The Child Maintenance and Enforcement Commission (C-Mec) will be set up in 2008, but will not accept applications under a streamlined process before 2010. The 1.4 million existing cases will not be fully transferred to the new system until 2013.

Opposition parties warned that thousands of families would suffer because of the delay, but ministers said they had rejected a "big bang" approach in order to avoid the mistakes made when the CSA was set up in 1993. They said it was important to "get it right" and that the timetable reflected the advice of experts.

John Hutton, the Work and Pensions Secretary, said the long-awaited shake-up of the CSA would not include a magic solution. He denied the Government was turning its back on existing clients and promised that some elements of the new system would be in place before 2013.

A White Paper published yesterday included a raft of new enforcement measures such as a pilot scheme to deduct child maintenance direct from pay packets; gaining access to bank and building society accounts; basing maintenance awards on annual tax returns to stop absent parents "playing for time" by saying their earnings had changed; and recovering debts from the estates of absent parents who die.
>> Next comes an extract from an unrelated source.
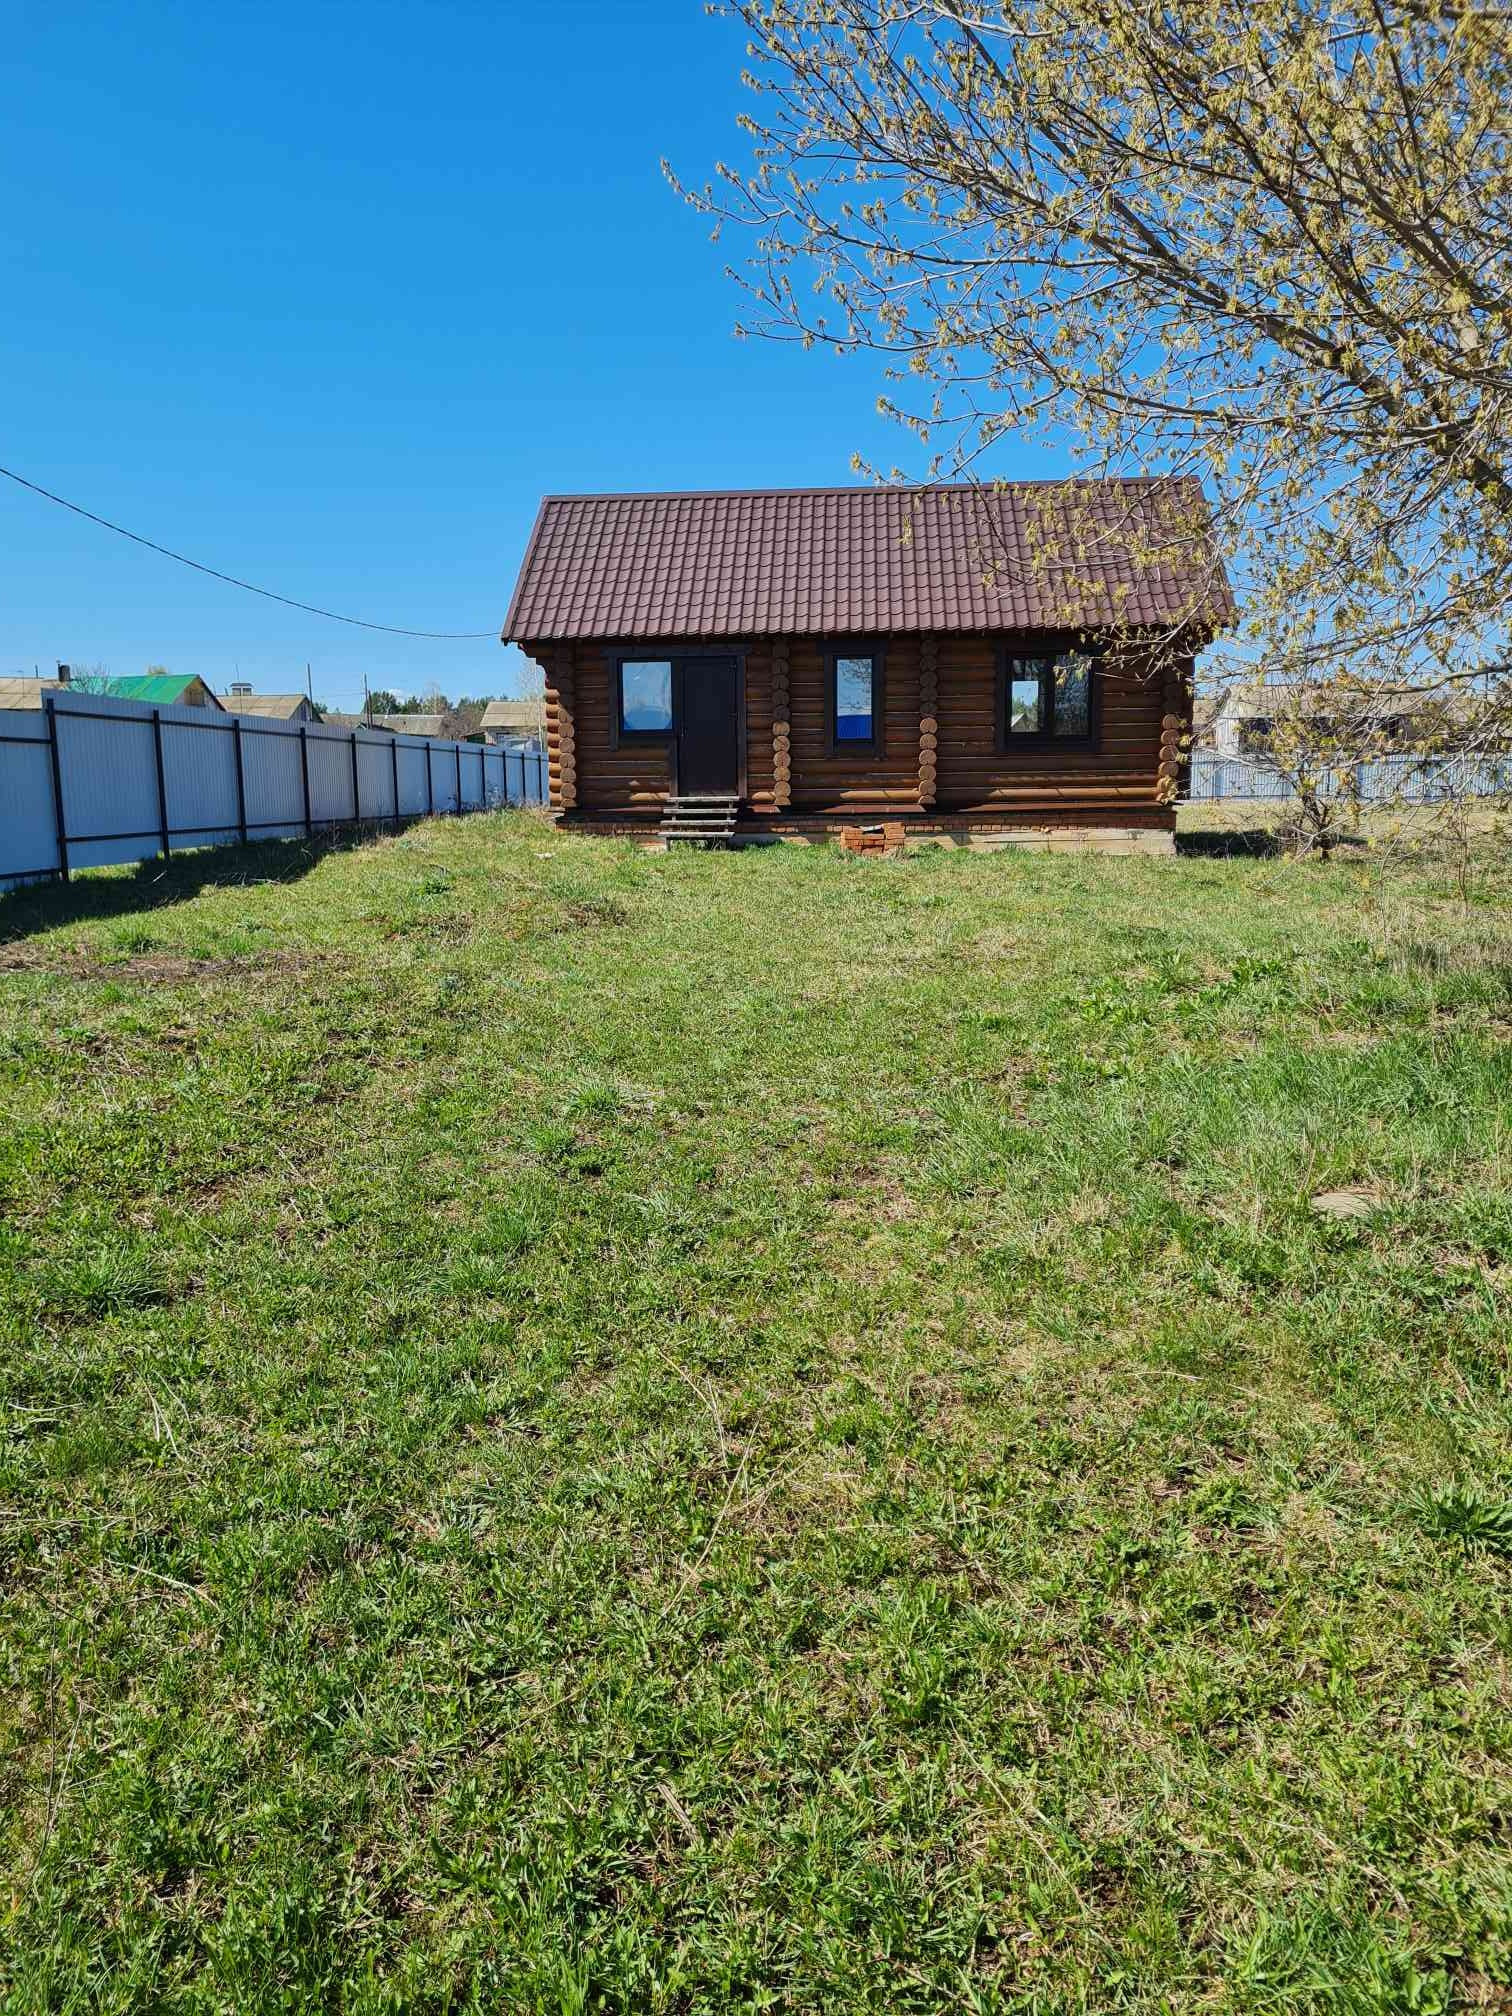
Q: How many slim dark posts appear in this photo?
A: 12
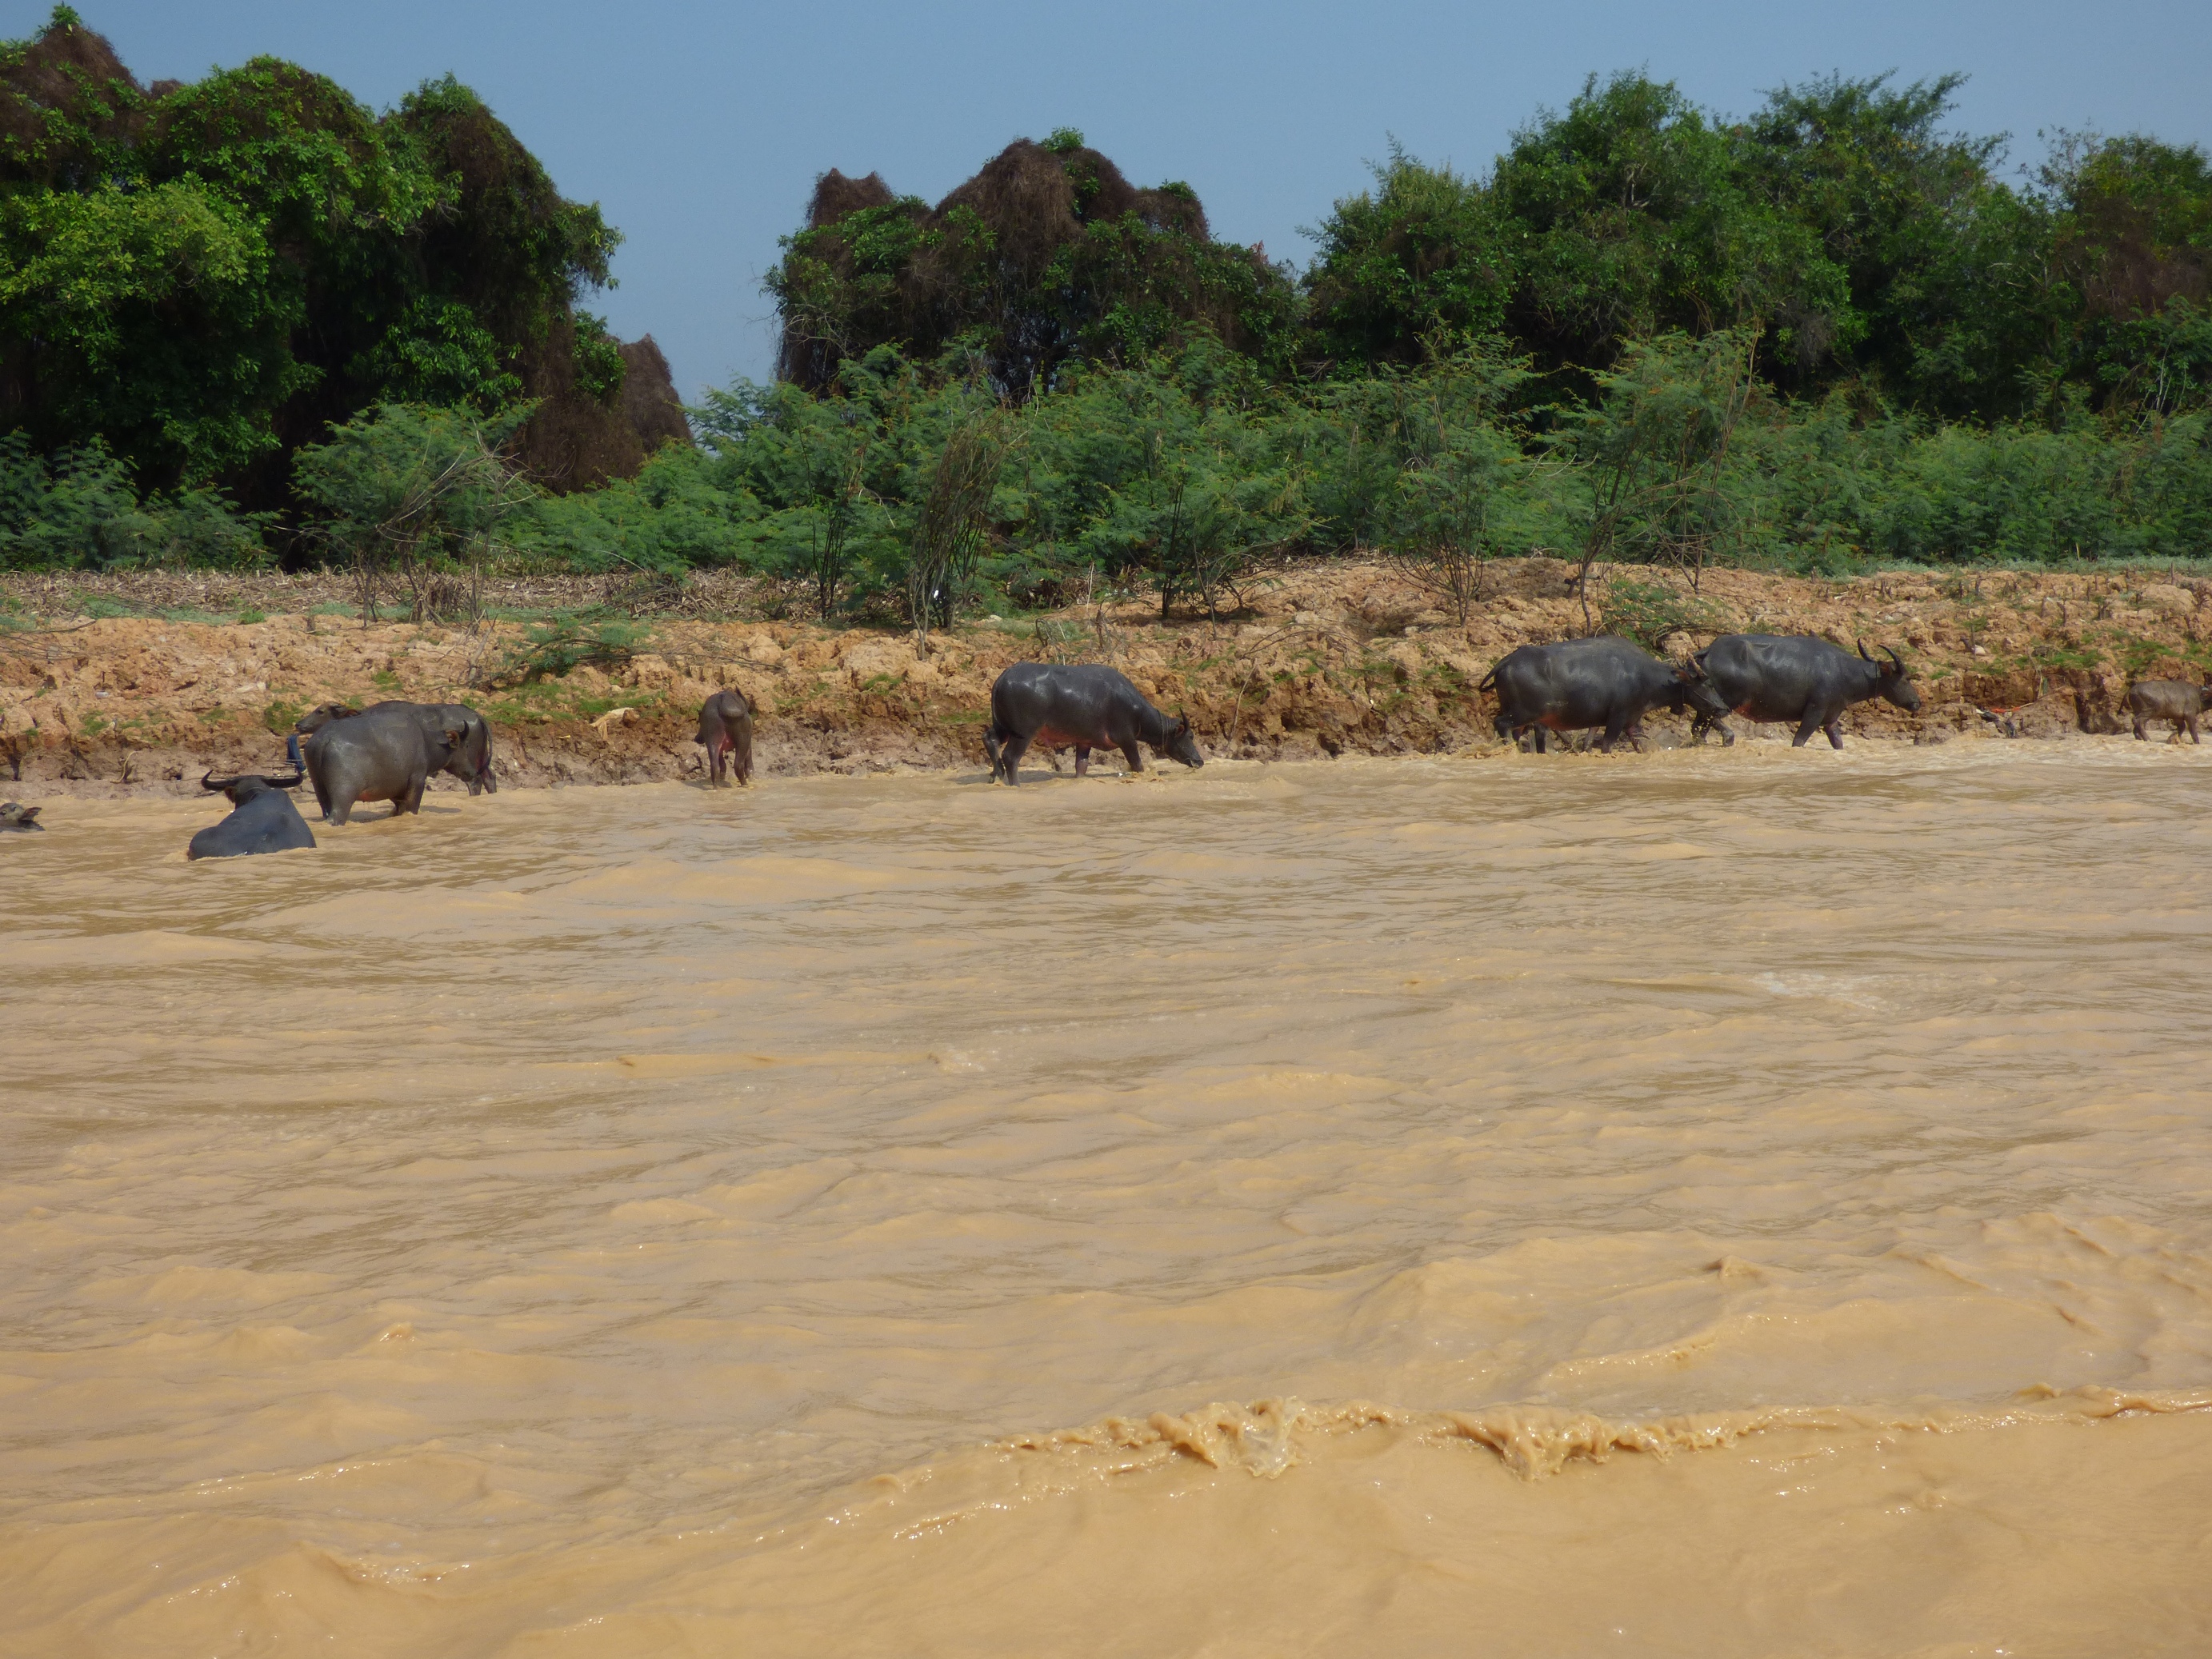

To reduce delays, the new body will be given new powers to take such action without going to court.

Persistent non-payers may be "named and shamed" on the internet if they have been successfully prosecuted. They may see their passports confiscated and be subject to night-time curfews enforced by electronic tagging.

The Government also plans to force unmarried parents to put both their names on their child's birth certificate. The CSA has to close one in 10 cases because the father cannot be traced.

Mr Hutton announced that he is to write off about £50m of the £3.5bn owed to the CSA because it is not recoverable. This stems from a now-abandoned policy of imposing punitive interim maintenance awards in an attempt to scare absent parents into making some payments.

In the long run, the Government hopes that many more couples will reach agreement on maintenance without resorting to the state agency, reducing the number of cases by up to three-quarters.

Philip Hammond, the shadow Work and Pensions Secretary, said: "This will come as a huge disappointment to the 1.4 million families stuck in the current, failing, system. The Government could be doing much more for these families by fast-tracking some of the key provisions outlined in these proposals to benefit existing CSA families right now. They need help now, not in 2013."

David Laws, the work and pensions spokesman for the Liberal Democrats, accused ministers of creating a "son of CSA", resorting to "daft gimmicks" on enforcement and hiding an £800m debt write-off in the small print of the White Paper.

Chris Pond, chief executive of the One Parent Families pressure group, said: "Giving parents the option of making their own maintenance arrangements is right. But... we need a strong and competent agency which will step in at once if a lone parent requests it. Do-it-yourself child maintenance will not work for everyone."